İşin bir de Sibel boyutu var tabi. Sibel senelerce Kasım'ın aşk belasına hem kendi göçebe olmuş hem evladına anası olduğunu söylemeden peşinde göçebe etmiş.  Sibel, Özlem'i hep uyardı Allah için. He Özlem dinledi, dinlemedi o mühim değil. Avluda ağzı burnu kan içindeki Özlem'i de tutup o kaldırdı ya daha ne denir ki? Yalnız Kadriye'nin yerlerde savurduğu Özlem'in kanayan burnunu Sibel'in eteğine silmesi muazzam bir detaydı. Kim akıl etmişse yüreğine sağlık. Kadriye Özlem'i savurdu, Sibel de Kasım'ı... Özlem'in başına gelecekleri kendi yaşadıkları üzerinden  Kasım'ın yüzune vururken "Ah keşke bu defa aynısı olmasa keşke,'' dedim.

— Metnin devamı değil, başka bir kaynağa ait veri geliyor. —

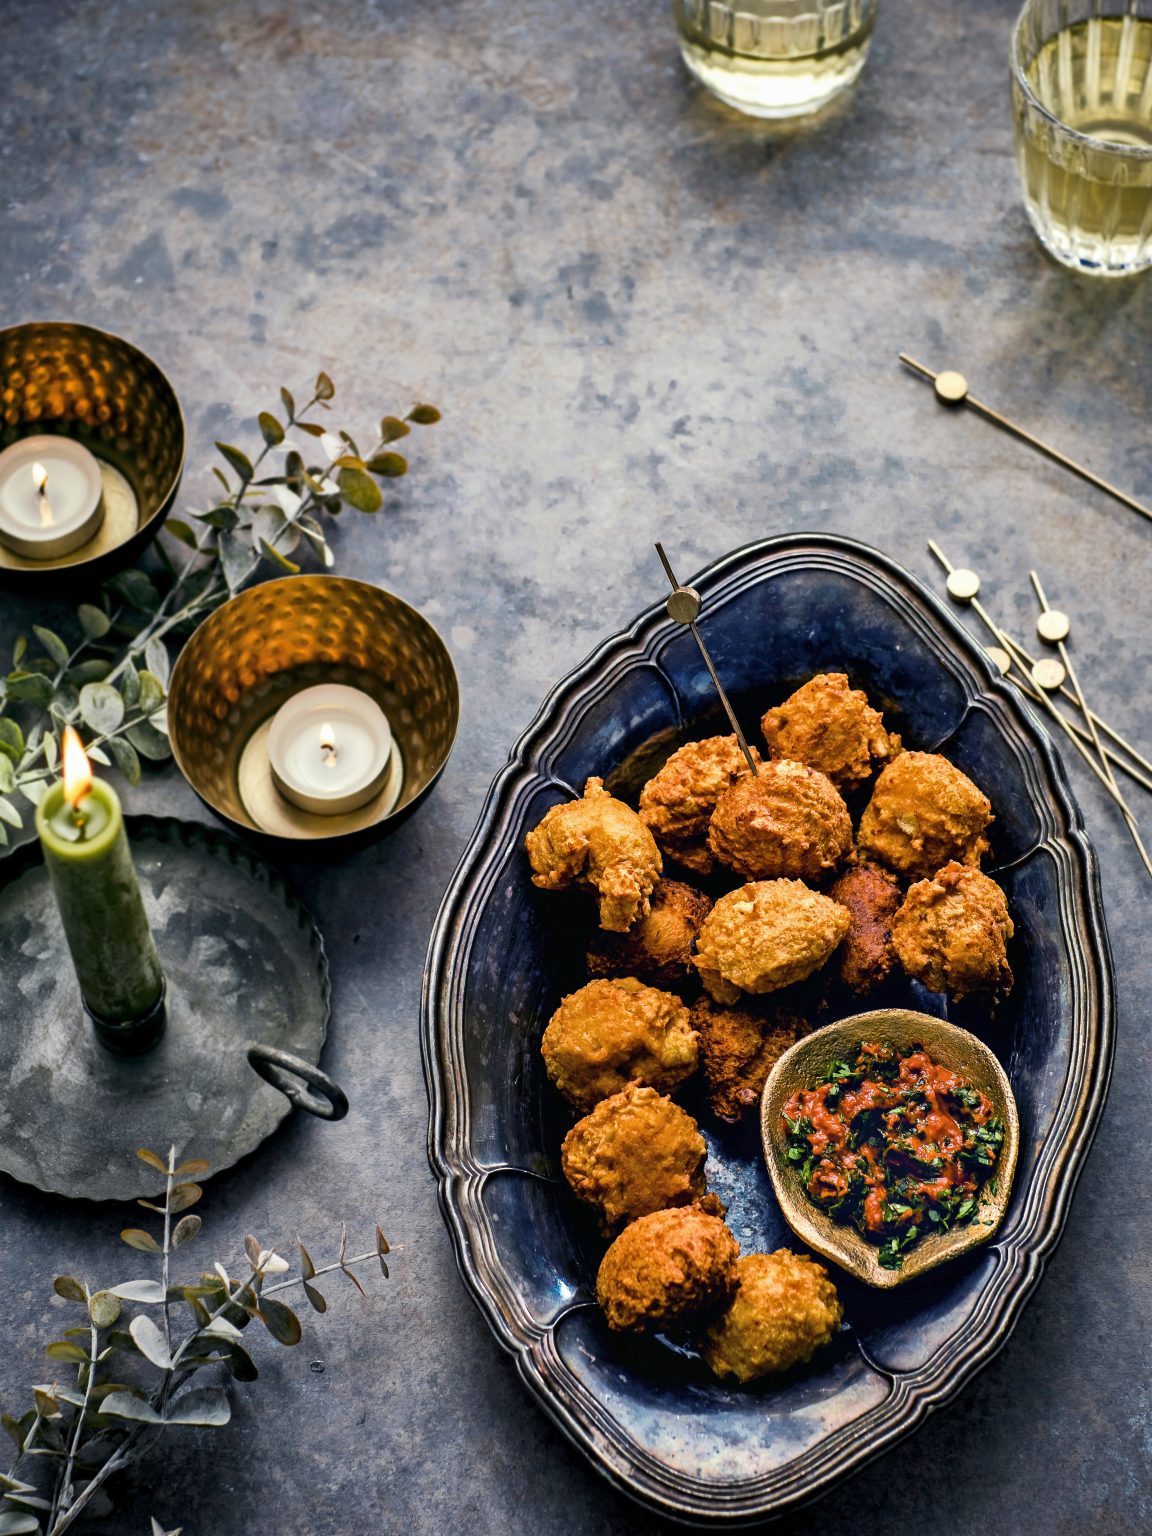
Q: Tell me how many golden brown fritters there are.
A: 14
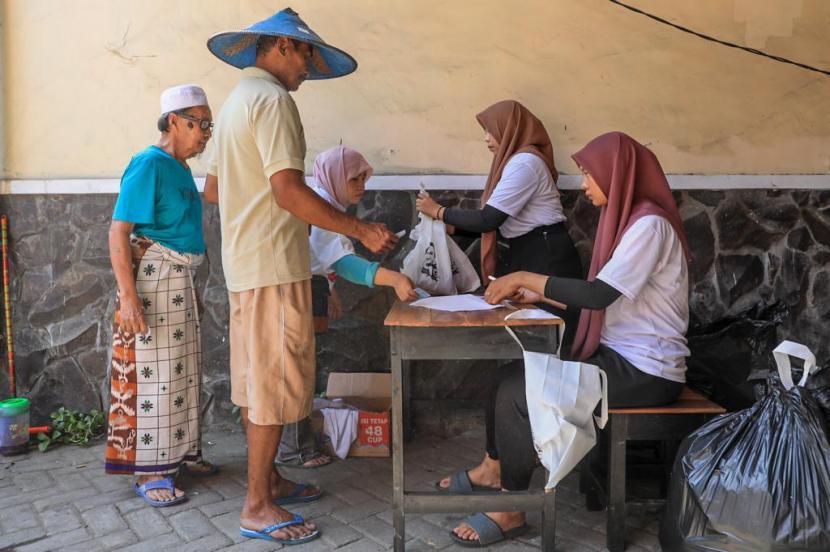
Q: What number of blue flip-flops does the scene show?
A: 4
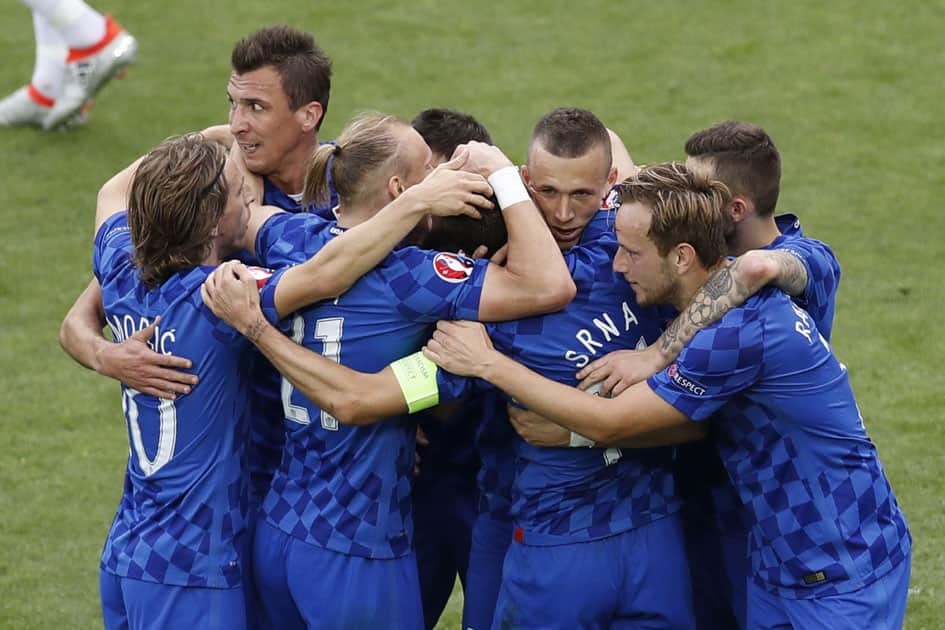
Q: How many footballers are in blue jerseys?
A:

Ay yok dayanamayacağım Kadriye'ye söveceğim valla.

Bu nasıl kibirdir sendeki Kadriye? "Seni ben korudum, ben önüne durdum, ben yaptım, ben ettim," Ben ben ben...  Kanka, o domuz suratlı Kendal'ına mani oldun mu peki? Özlem'i, Sibel'i Emine'yi o avlunun ortasında savururken SEN ne yaptın? Ben söyleyeyim sana HİÇ! Vah vah vahhh kızının namusunu konuşuyorlarmış diye milletin önünde diz çoktürüp ellerinle taşlatmışsın... İyi .ok yemişsin, halt etmişsin! Bir de kibirle kendini övüyor. Kendal iti Sibel'i getirip avluya savurduğunda kadını mundarmışcasına kırk tas suyla yıkamanı unuttuk mu? Sen misin mundar, senin o kansız oğlun mu mundar, yoksa fakirlikten çaresizlikten elinizde inleyen o kadınlar mı? Bir kere daha sormuştum bu soruyu yine sorayım; senin elinin mundarlığını kaç tas su temizleyecek peki? Oğlu ölümle pençeleşiyormuş da kimse duymasınmış da  vah da vahhhh...  Oğlun ve senin için, ellerinizle kazdığınız mezarlara namazsız gömülmenizden başka bir şey dilemiyorum... Hakkınız da, layığınız da bu çünkü....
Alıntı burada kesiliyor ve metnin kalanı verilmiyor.